Exercise: Scan the entries for the word "this" and return every line that has it.

Entries provided:
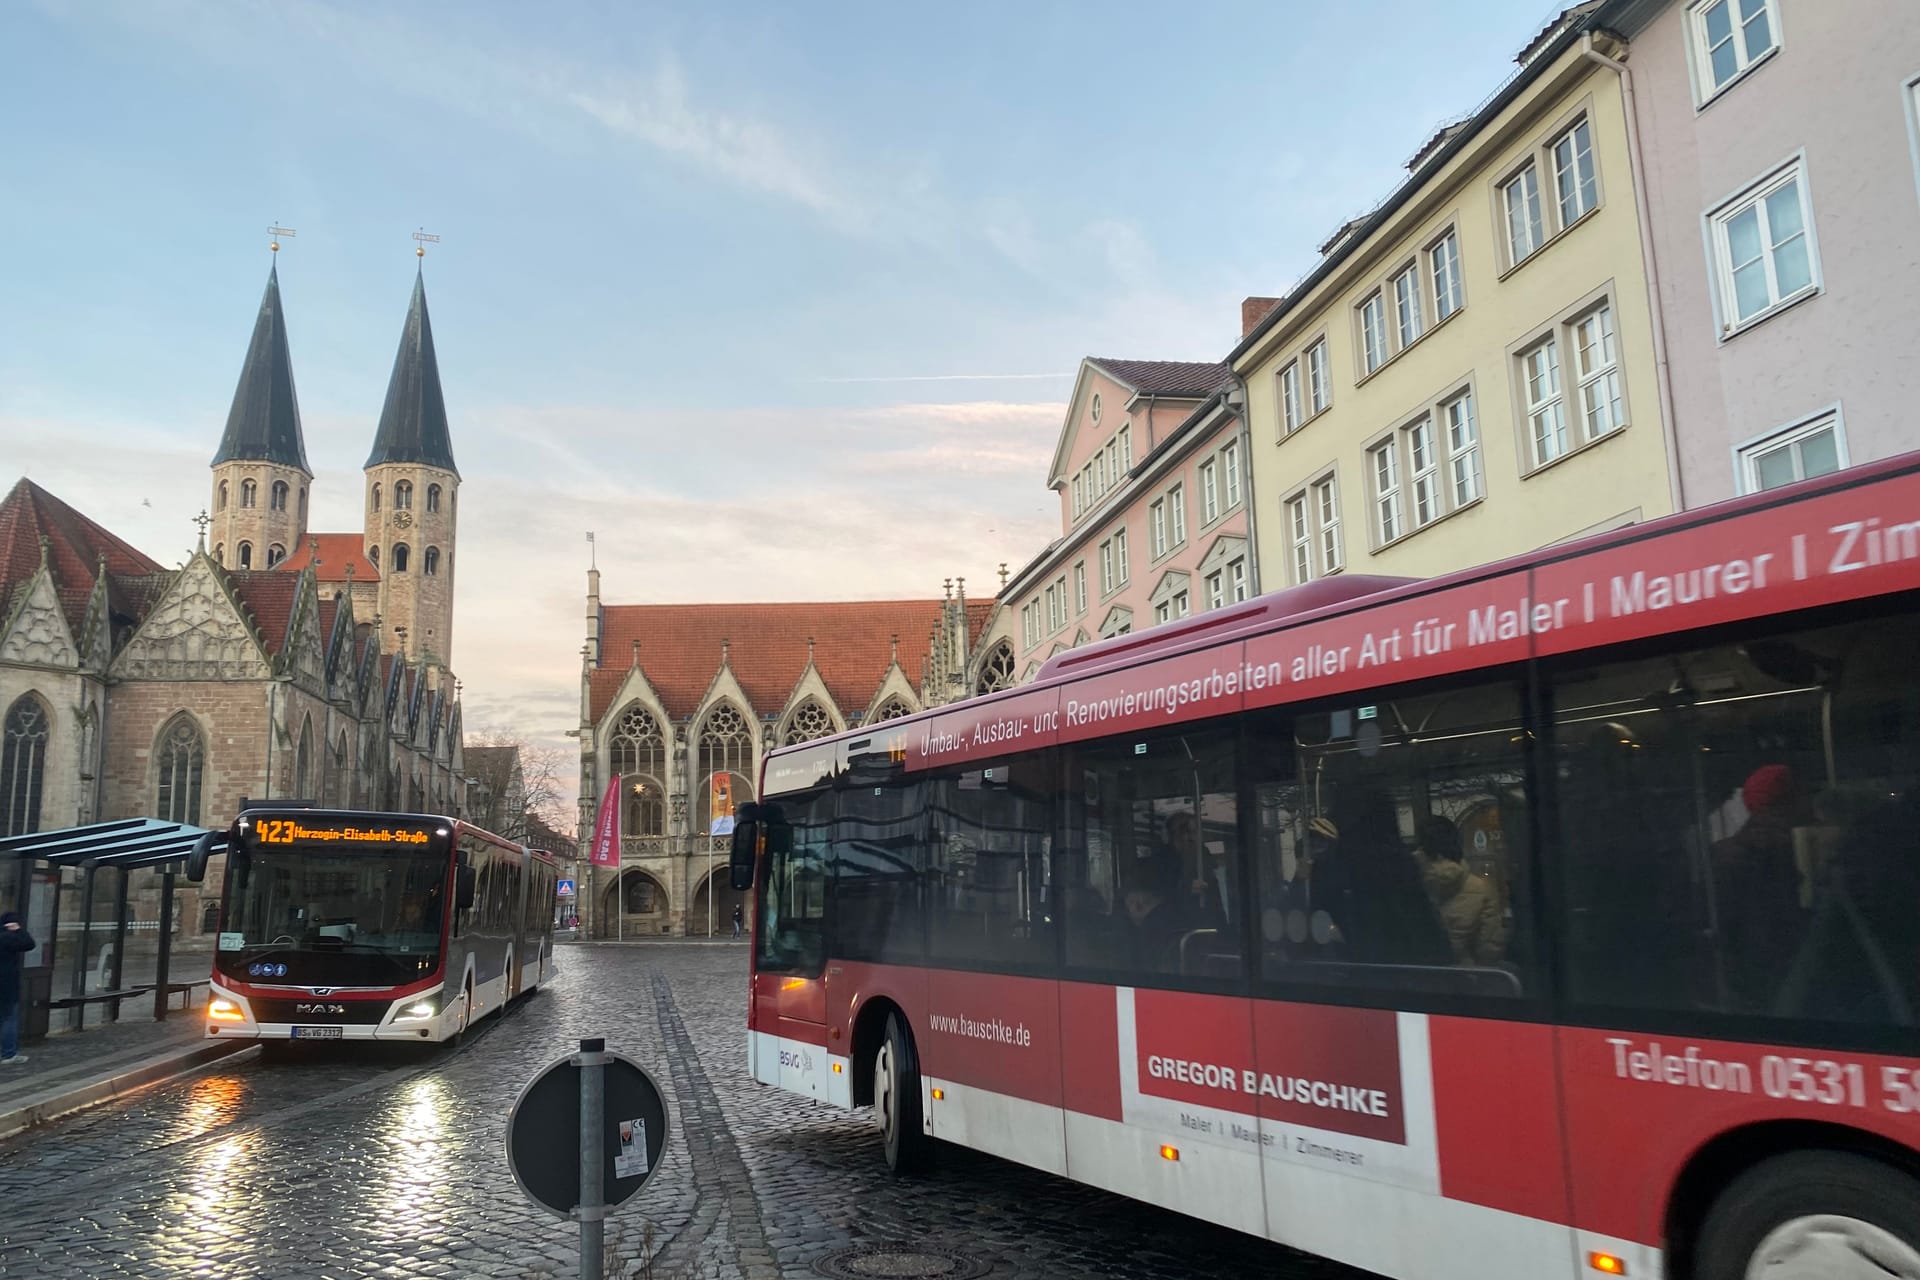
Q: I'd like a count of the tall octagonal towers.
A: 2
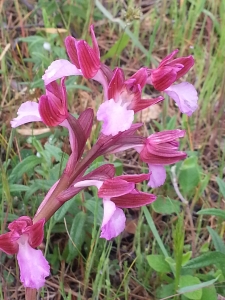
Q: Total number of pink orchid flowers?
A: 7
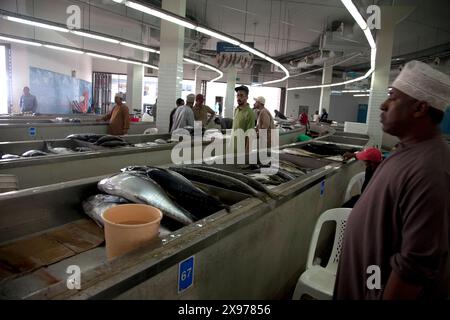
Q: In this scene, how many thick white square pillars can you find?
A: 5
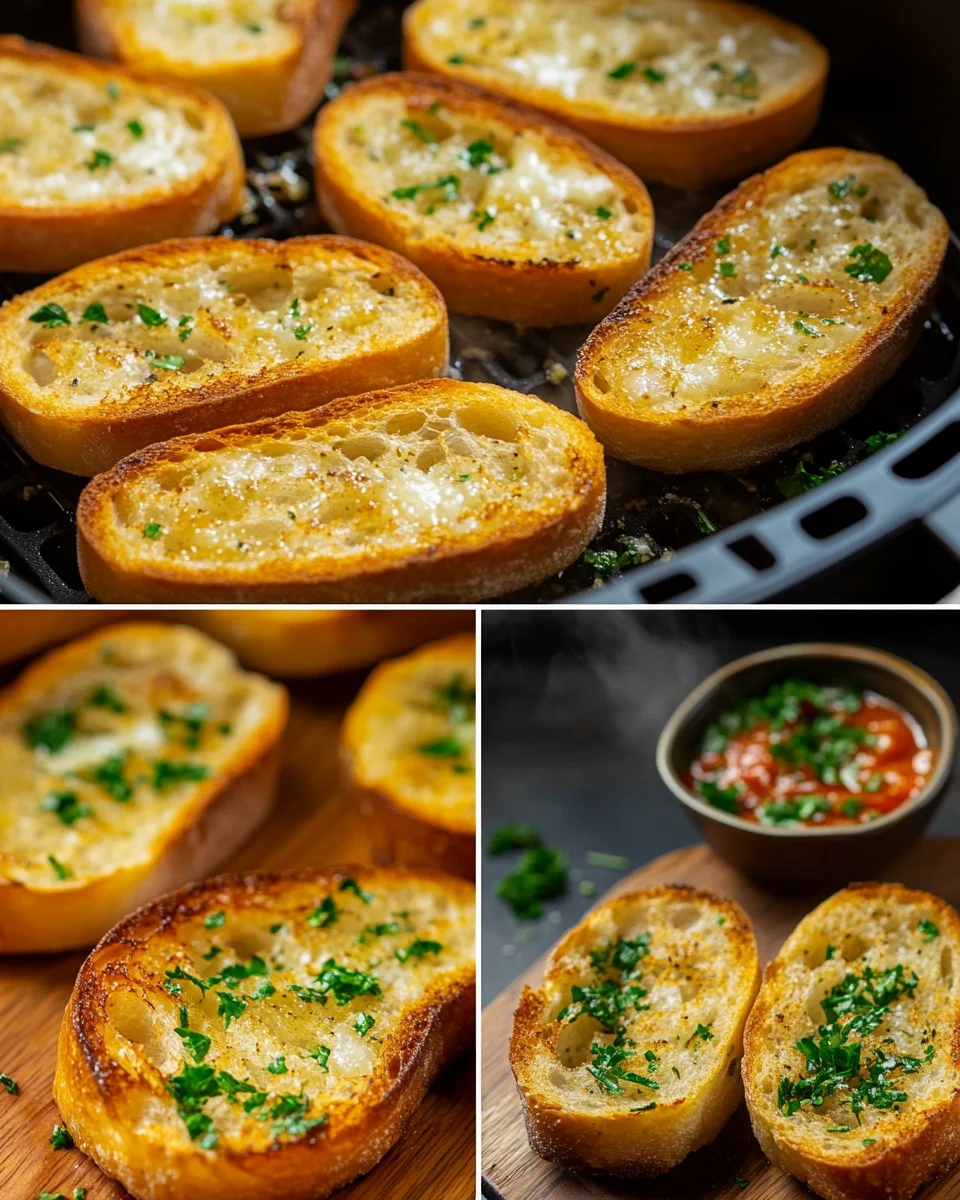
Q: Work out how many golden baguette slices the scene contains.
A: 12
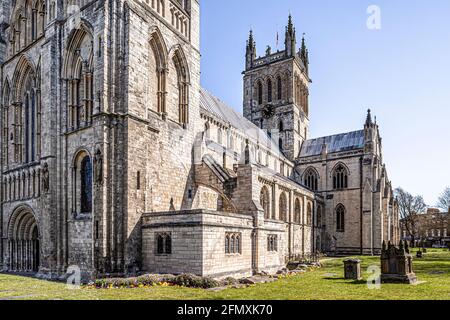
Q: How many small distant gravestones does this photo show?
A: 2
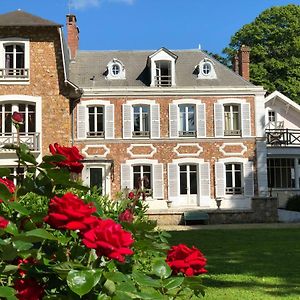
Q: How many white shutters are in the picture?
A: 14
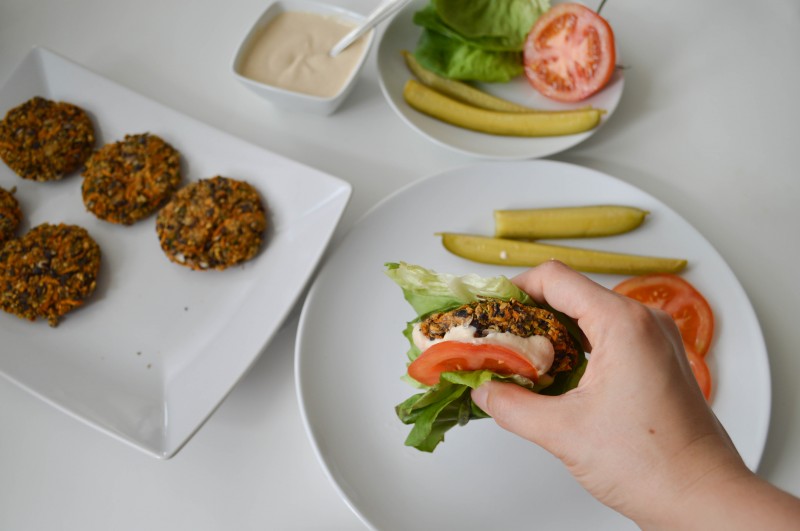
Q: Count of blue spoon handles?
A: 0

Answer to the problem:
Q: In this scene, how many thick white square pillars can you find?
Q: How many small distant gravestones does this photo show?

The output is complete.